On 26 May 2004 04:41:00 -0700, matthew@xxxxxxxxxxxxxxxxxxxx (Matthew
Wilson) wrote:
>Are there any issues using Mozilla DOM Parsing or Serialization and
>character encodings?
>
>For example, using Cyrillic characters via numeric entity references
>(I hope I have that term correct) in an ISO-8859-1 document:
>
> var text = "Выбрать";
> var xml = "<?xml version='1.0' encoding='ISO-8859-1'?>\n<test>" +
>text + "</test>";
> window.alert (xml);
>
>This outputs the string exactly as you would expect, with the numeric
>characters intact.
>
>If I then make an XMLDocument out of the text, and print the value of
>the text node:
>
> var originalDoc = new DOMParser().parseFromString(xml, "text/xml");
> window.alert (originalDoc.documentElement.childNodes[0].data);
>
>then I see the actual Cyrillic characters. I'll paste them in here,
>but I don't know how successful that will be:
>Выбрать
Alright, that should have appeared as a string of Cyrcill characters.

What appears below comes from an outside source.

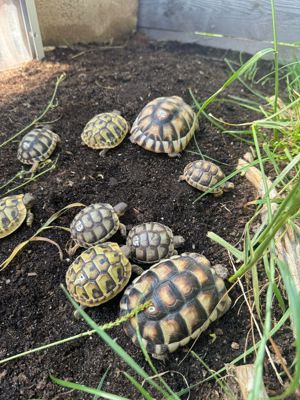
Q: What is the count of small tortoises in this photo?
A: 7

>I think that's still correct.
>
>Then if I serialize it back to a string and print the result, the
>numeric character entity references are gone, I still have the
>Cyrillic characters, and the XML declaration still has an encoding of
>ISO-8859-1:
>
> var serializedDoc = new XMLSerializer().serializeToString
>(originalDoc);
> window.alert (serializedDoc);
>
><?xml version="1.0" encoding="ISO-8859-1"?>
><test>Выбрать</test>
>
>That looks wrong to me. Any opinions?
OK, answering my own question: serializeToString only promises to
return the serialization "in the form of a Unicode string", that is,
it doesn't mind if it includes illegal characters (according to the
declared character encoding).
And I should use serializeToStream with the specified encoding if I
want to make sure that any improper characters are suitably escaped.
Is that the intention?
If so, what's the easiest way of getting a scriptable output stream
which I can use for serializeToStream? I just want to store the output
in memory.
At the moment I have the following ugly hack:
var str = Components.classes["@mozilla.org/supports-string;1"].
createInstance(Components.interfaces.nsISupportsString);
var outputStream = {
write: function(buf, count) {
str.data = str.data + buf;
return count;
}
};
serializer.serializeToStream (transformedDocument, outputStream,
"UTF-8");
but I would rather have a real nsIOutputStream implementation.
--
Matthew
|